Soviet Jewish emigration supported Israel, and Israel was now an enemy of the
Soviet Union and the Arab states throughout the Middle East. Strengthening the Jewish
presence in Israel was particularly harmful to Arab interests because Israel was seen as
being formed at the expense of native Palestinians. For example, Soviet Jewish
emigration to Israel became (even more) highly politicized when Israeli leaders began to
use the new immigrant influx as reasoning for their continued policy of expansion.35 It
was rumored that new Soviet immigrants were settled in contended lands upon arrival.

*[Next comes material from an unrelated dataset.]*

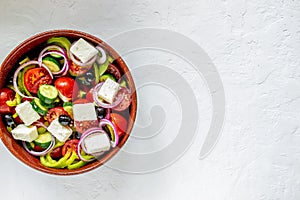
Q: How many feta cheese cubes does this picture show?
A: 7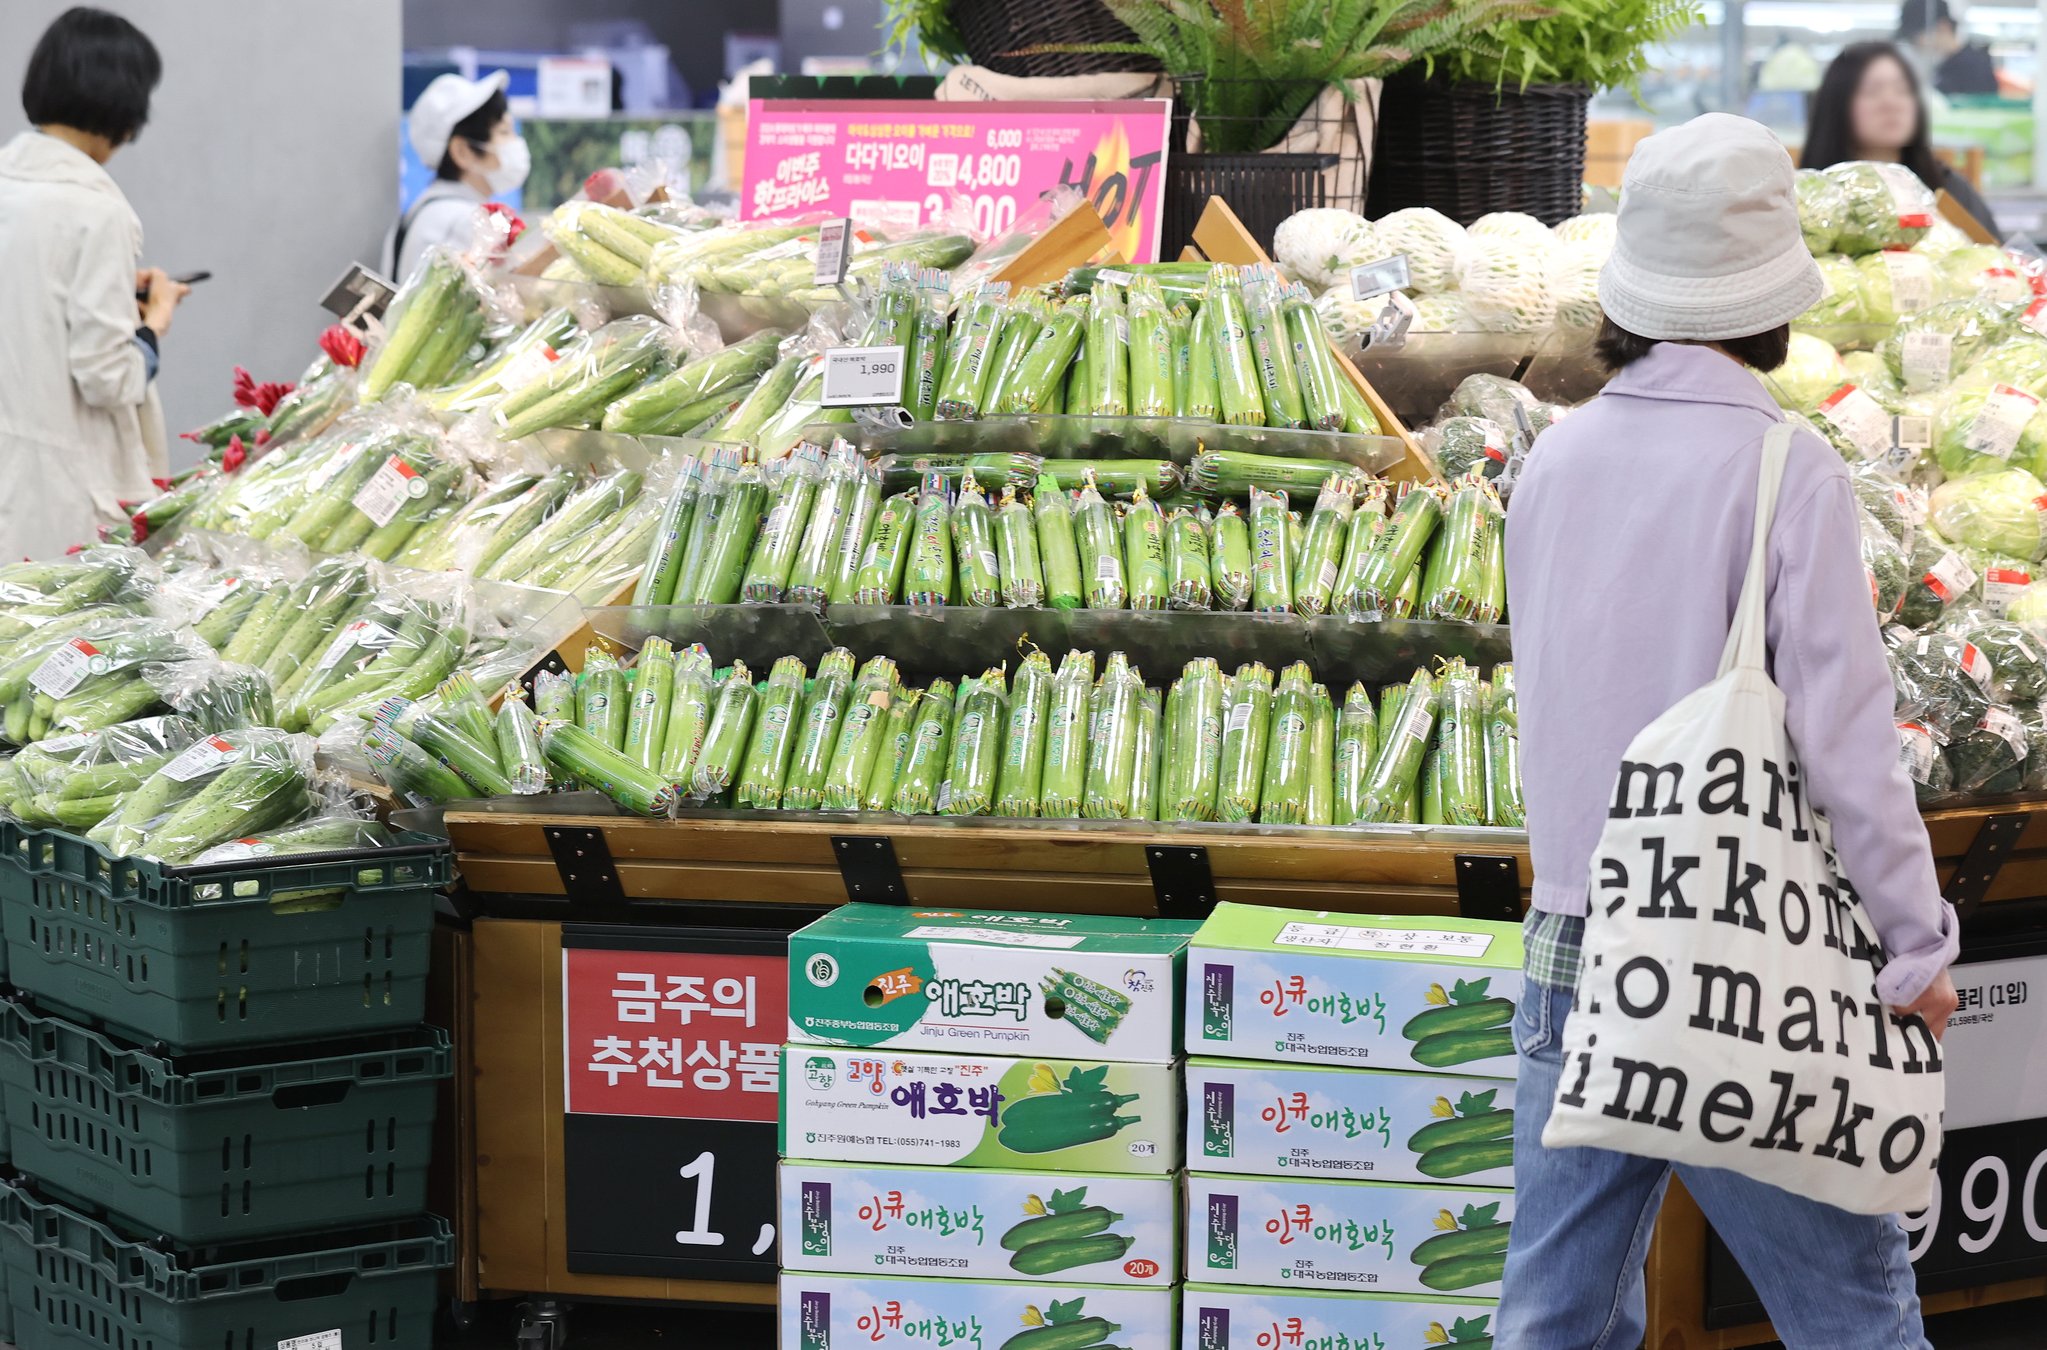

With these considerations, Soviet Jews immigrating to Israel could potentially cause
escalation of the Arab-Israeli conflict.
3. Helsinki and the Conference on Security and Co-operation in Europe:
International Organizations
This argument, sure to be supported by liberal institutionalists, claims that the
Soviet Union’s membership in the Conference on Security and Co-operation in Europe
(CSCE)36 had a strong impact on the Soviet government’s treatment of Soviet Jewish
emigration and caused changes in its human rights policies in general. CSCE was a series
of meetings between high-level political figures, collectively a forum for international
relations between the Soviet Union and the West. The Conference’s thirty-five
34 Low, pp. 130-169.35 Geoffrey Aronson, “Soviet Jewish Emigration, the United States, and the Occupied Territories”, Journal of Palestine Studies, Vol. 19, No.4, (Summer 1990), pp. 30-45.36 CSCE was the precursor to today’s Organization for Security and Co-operation in Europe (OSCE), headquartered in Vienna, Austria.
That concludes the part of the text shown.